La inmortalidad del cangrejo

Con Pensar en la inmortalidad del cangrejo es divagar. Es lo que hace alguien que se pone a pensar en estos tópicos casi filosóficos y hasta metafísicos. Bien, lo que sucede es que los hombres vemos a los demás seres, especialmente los raros cangrejos, como seres sin conciencia y sin alma, por lo cual, podemos creer que la vida del cangrejo es absurda por estar carente de conciencia de su existencia, de la muerte, y por lo tanto podemos inferir que un cangrejo es todos los cangrejos, por lo que el cangrejo es inmortal. ¡Valla novedad! Lo mismo podríamos pensar de las moscas, o de todo ser que no sea el hombre. Porque hombres somos y sólo podemos inferir que este es el único “bípedo implume” poseedor de conciencia de sí mismo. Sólo por la sencilla razón de que las fronteras biológicas nos impiden comunicarnos con los demás seres vivos con la misma facilidad que lo hacemos entre nosotros. Pero todas estas son proyecciones generadas por nuestra supina ignorancia. Tal vez esto pueda ser remediado en el futuro con estudio y paciencia.

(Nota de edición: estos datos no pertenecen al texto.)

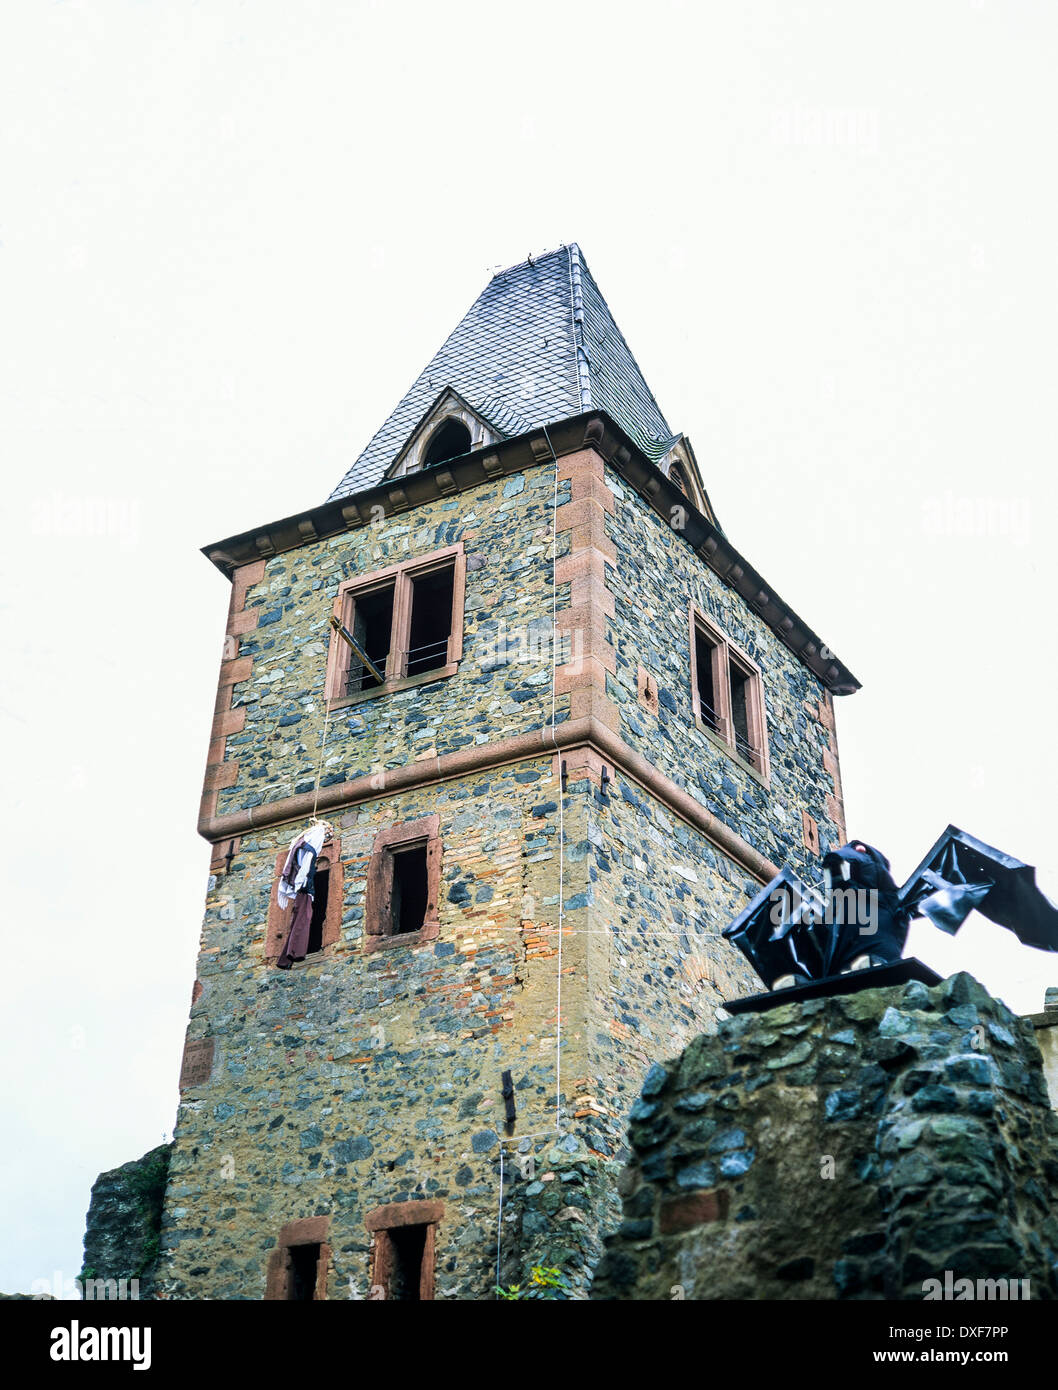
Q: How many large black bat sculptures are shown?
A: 1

Por ahora, desde nuestra orgullosa ignorancia, postulamos que somos los únicos capaces de divagar en torno a la vida y la muerte.
La muerte existe, por lo menos para los demás. Se la ve operar en otros, nunca la veremos en nosotros mismos. Es lo inverso de nacer, nacemos nosotros, pero se mueren siempre los demás. Y eso no es negación de un fenómeno que es natural, solo que eso no forma parte de las experiencias vitales, nadie vive para contarlas, ni para que se lo cuenten, como en el caso del nacimiento.
La gente toma actitudes insólitas ante este fenómeno por falta de explicaciones satisfactorias, de esperanza de trascendencia o de convicciones religiosas firmes. Los que se aferran a una religión tienen una solución perfecta para este asunto que concluye en los homenajes fúnebres y los rituales de memoria póstuma en los cementerios.
Siempre se puede pensar lo contrario. Y esa fue tal vez el sentir de una amiga, al morir su madre, tuvo la insólita actitud de tomarle una foto dentro del cajón, y, como era ciega, le puso los lentes negros que usara. No vi como quedó la foto, tengo en mente el acto tendiente a registrarlo, tal vez, postergando para “mas adelante” su comprensión.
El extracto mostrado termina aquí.